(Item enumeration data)
--- START ---
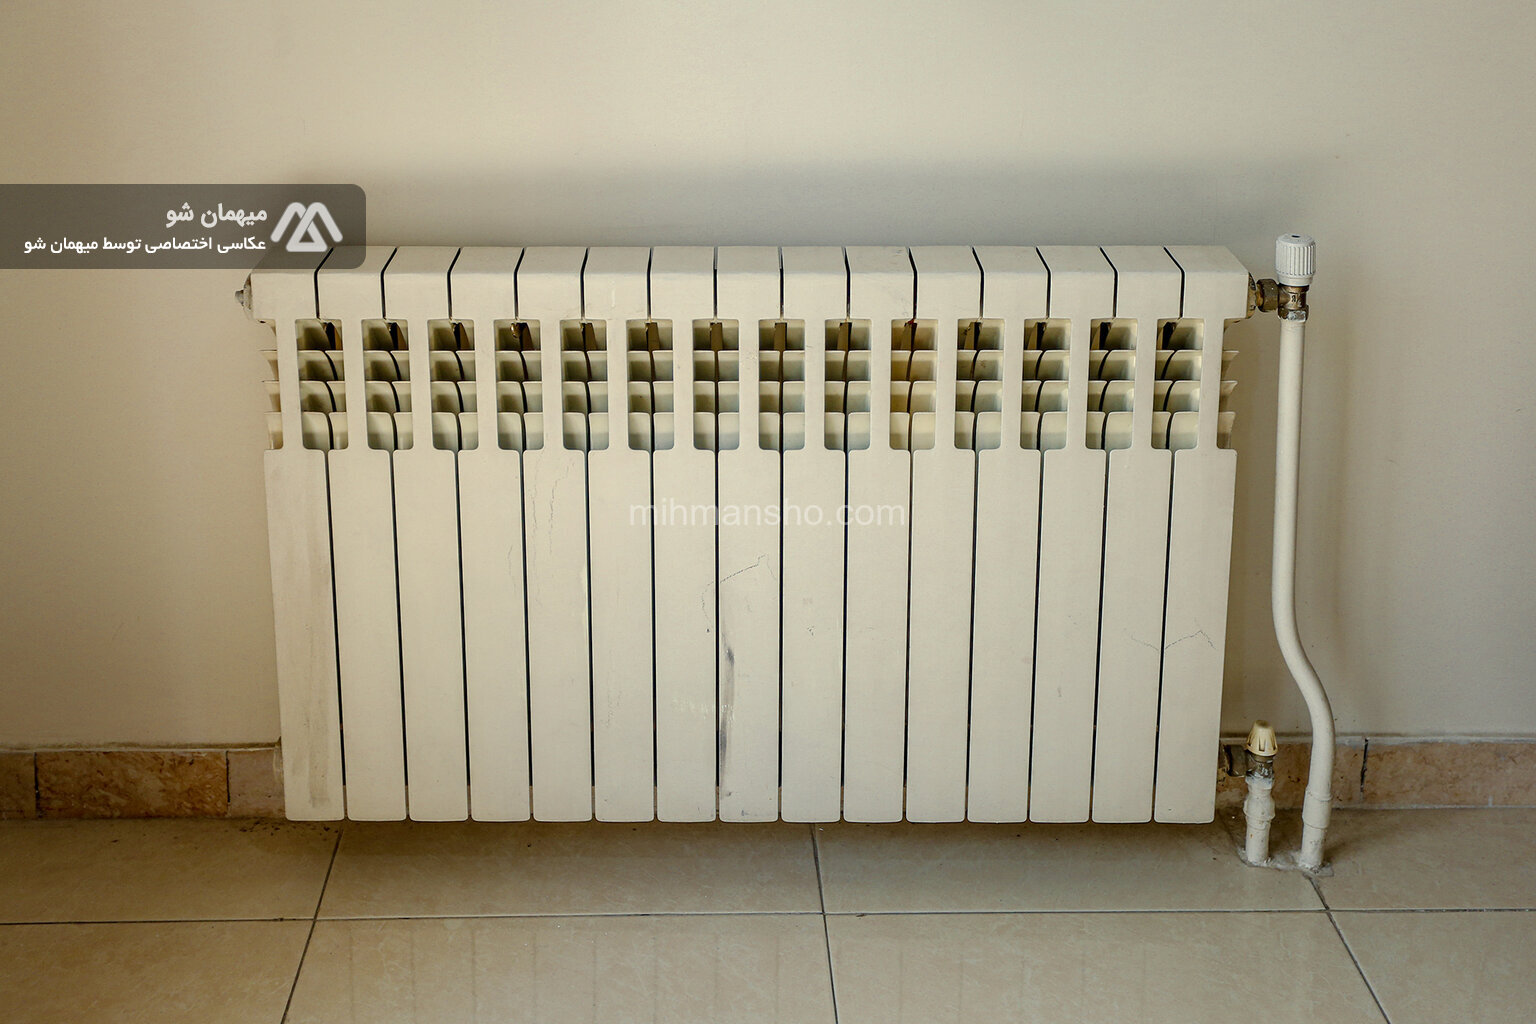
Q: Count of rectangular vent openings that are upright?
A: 14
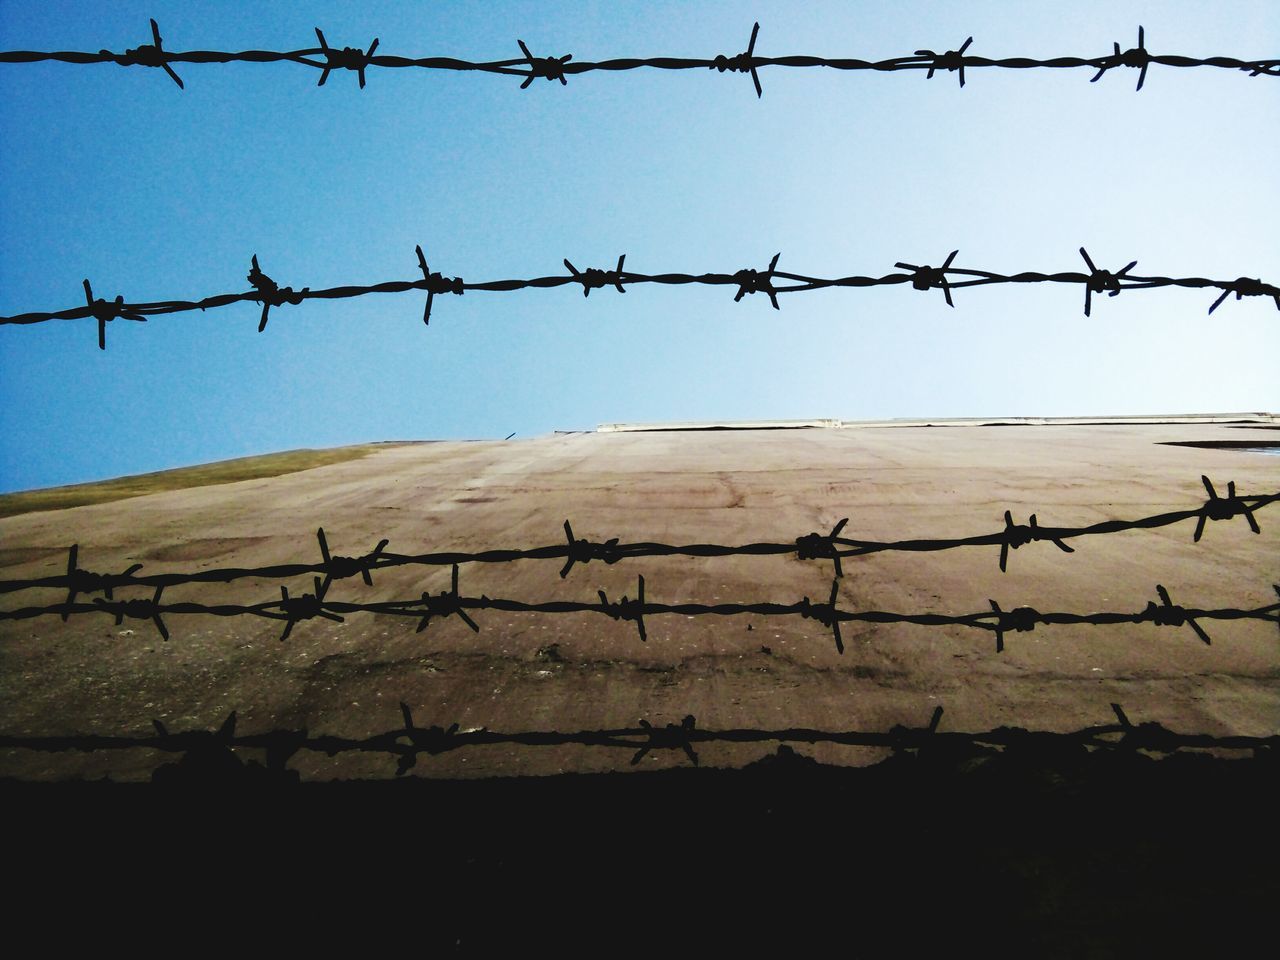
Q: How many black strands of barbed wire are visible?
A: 5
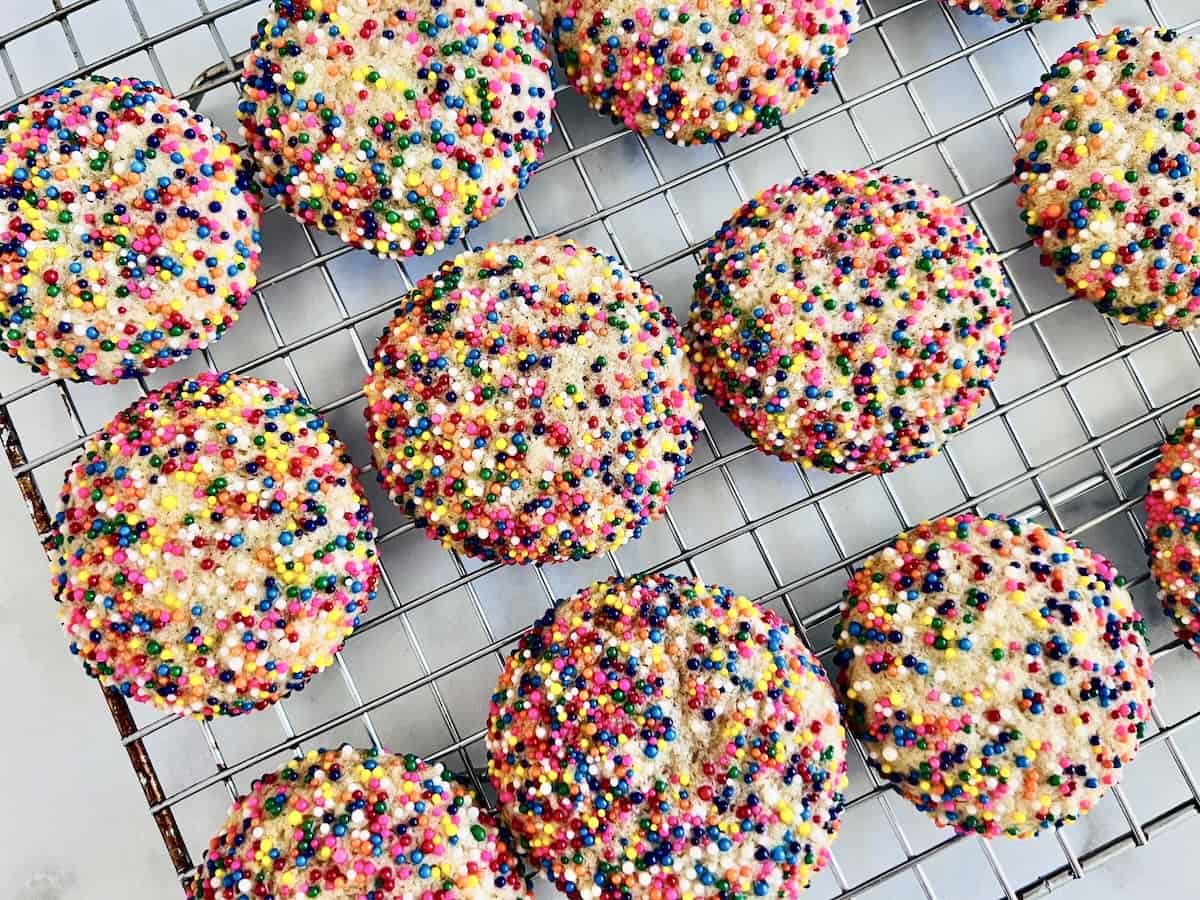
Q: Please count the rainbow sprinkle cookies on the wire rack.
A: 12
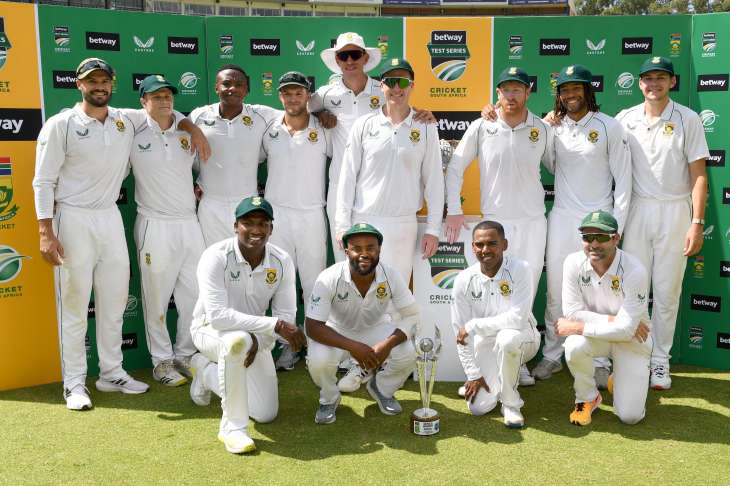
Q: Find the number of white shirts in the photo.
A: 13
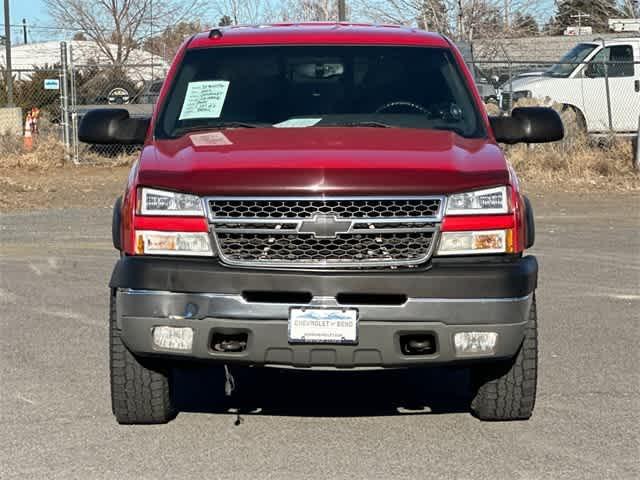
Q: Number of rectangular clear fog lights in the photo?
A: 2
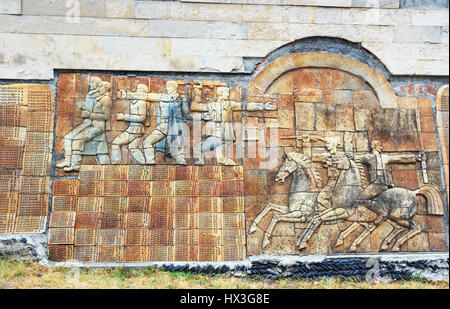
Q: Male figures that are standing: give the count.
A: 5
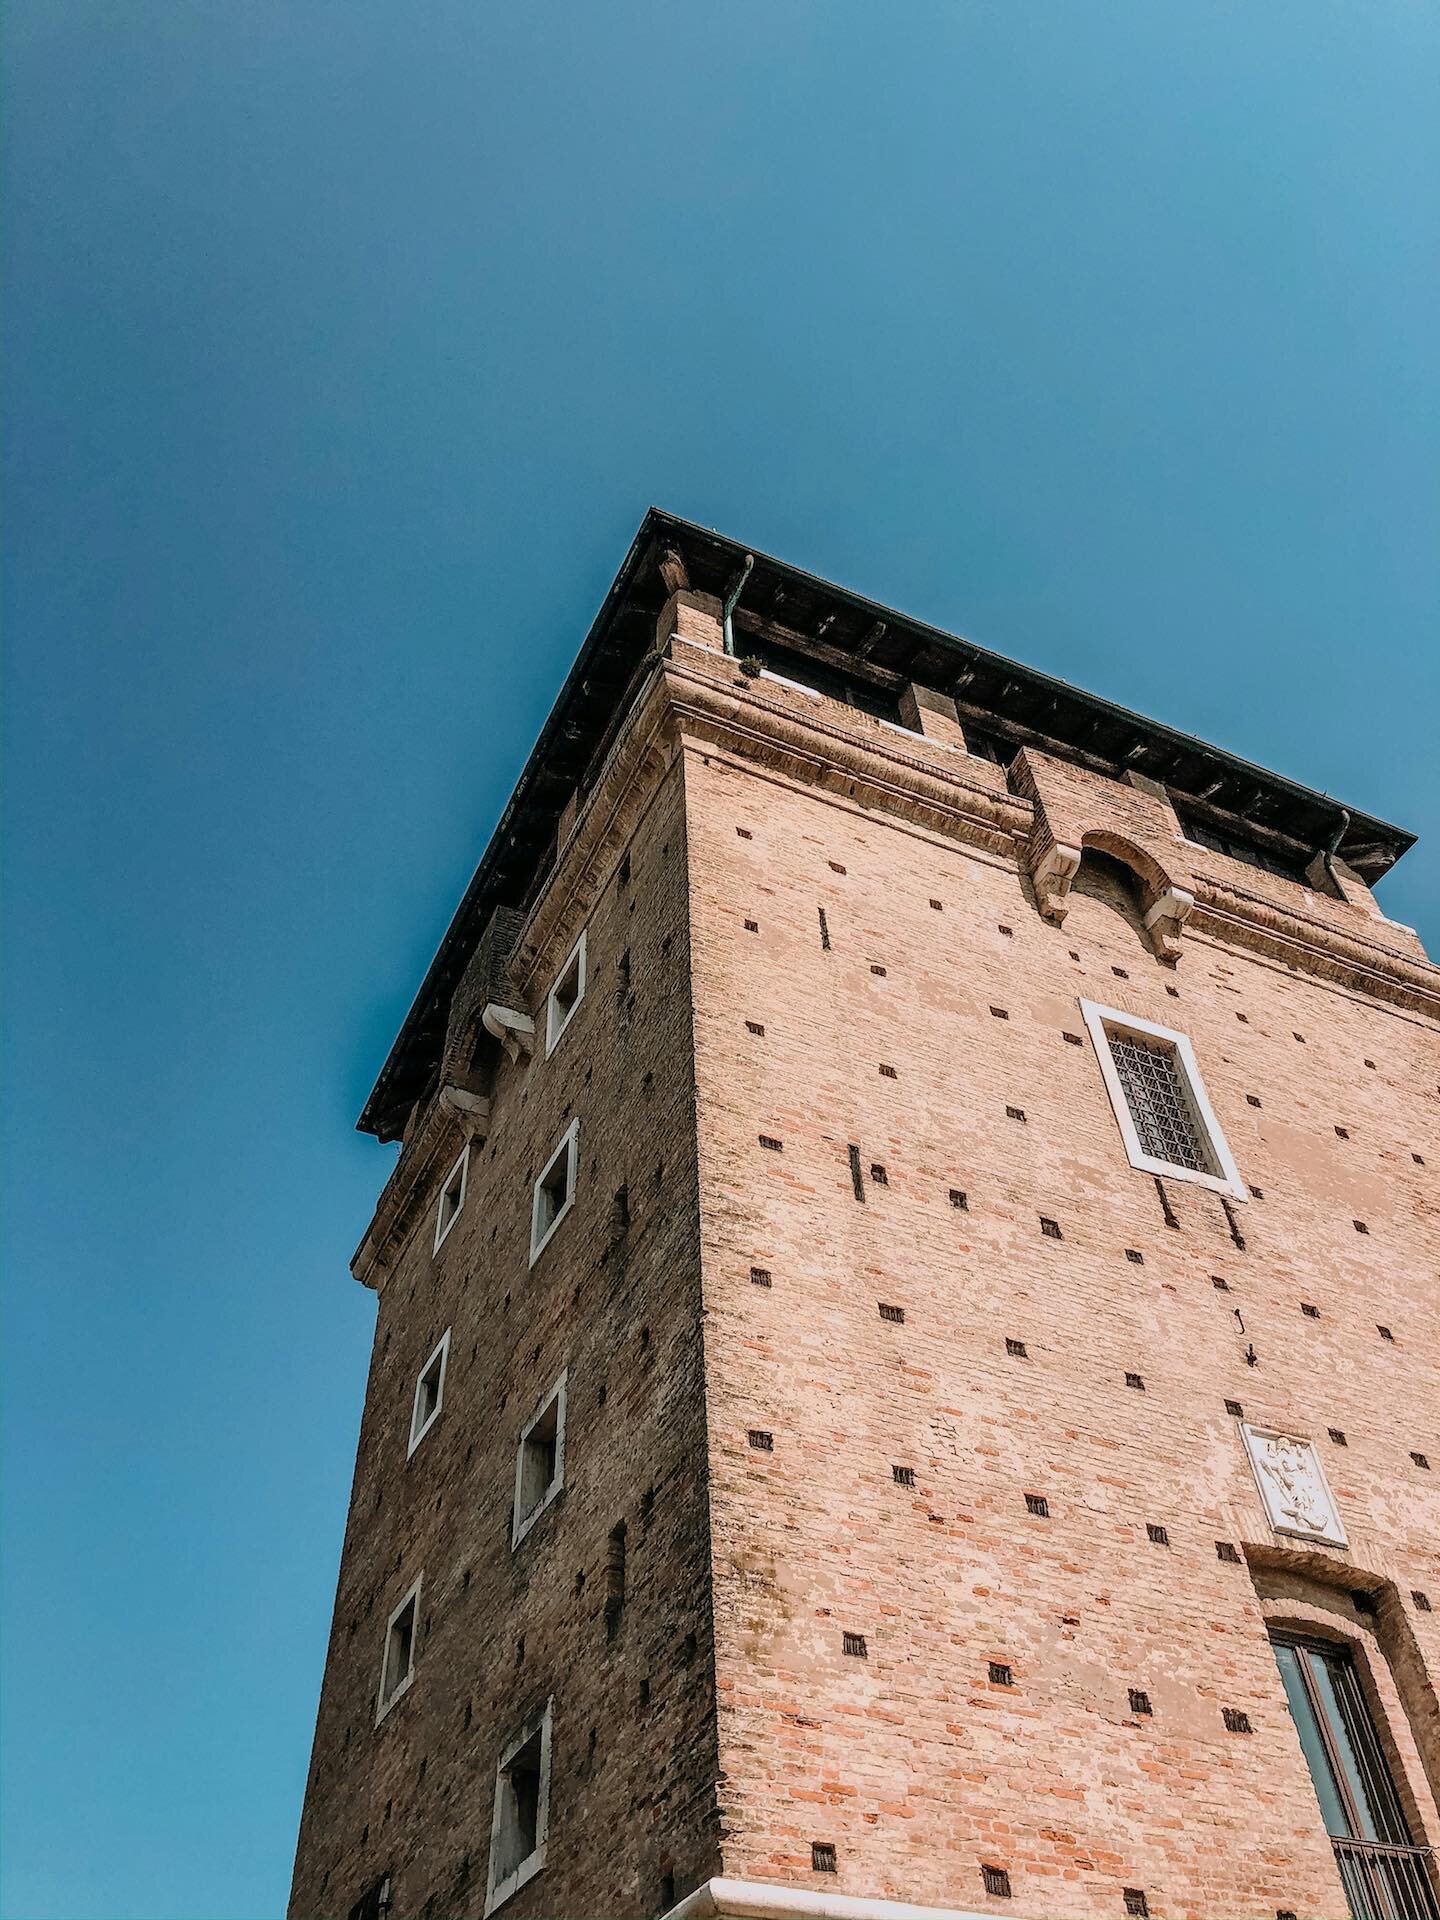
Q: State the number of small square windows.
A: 7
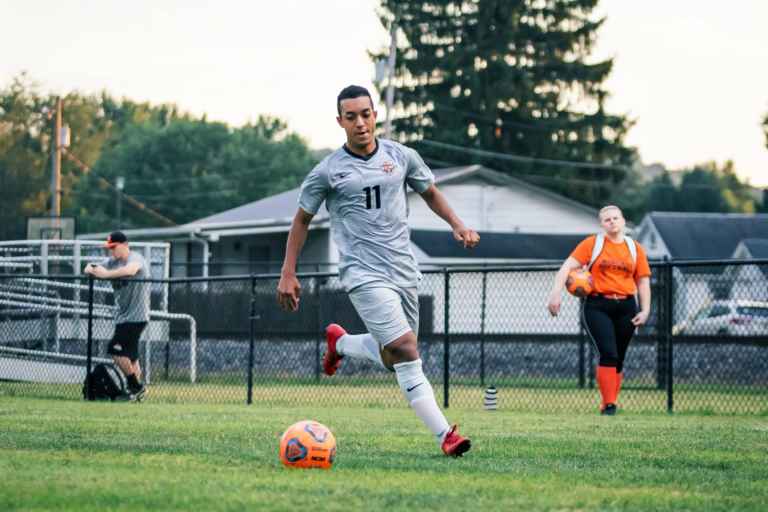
--- END ---
Work instruction
What you give back must be the data above, reproduced exactly and free of pictures.

Exercise result
Q: Count of rectangular vent openings that are upright?
A: 14
Q: How many black strands of barbed wire are visible?
A: 5
Q: Please count the rainbow sprinkle cookies on the wire rack.
A: 12
Q: Find the number of white shirts in the photo.
A: 13
Q: Number of rectangular clear fog lights in the photo?
A: 2
Q: Male figures that are standing: give the count.
A: 5
Q: State the number of small square windows.
A: 7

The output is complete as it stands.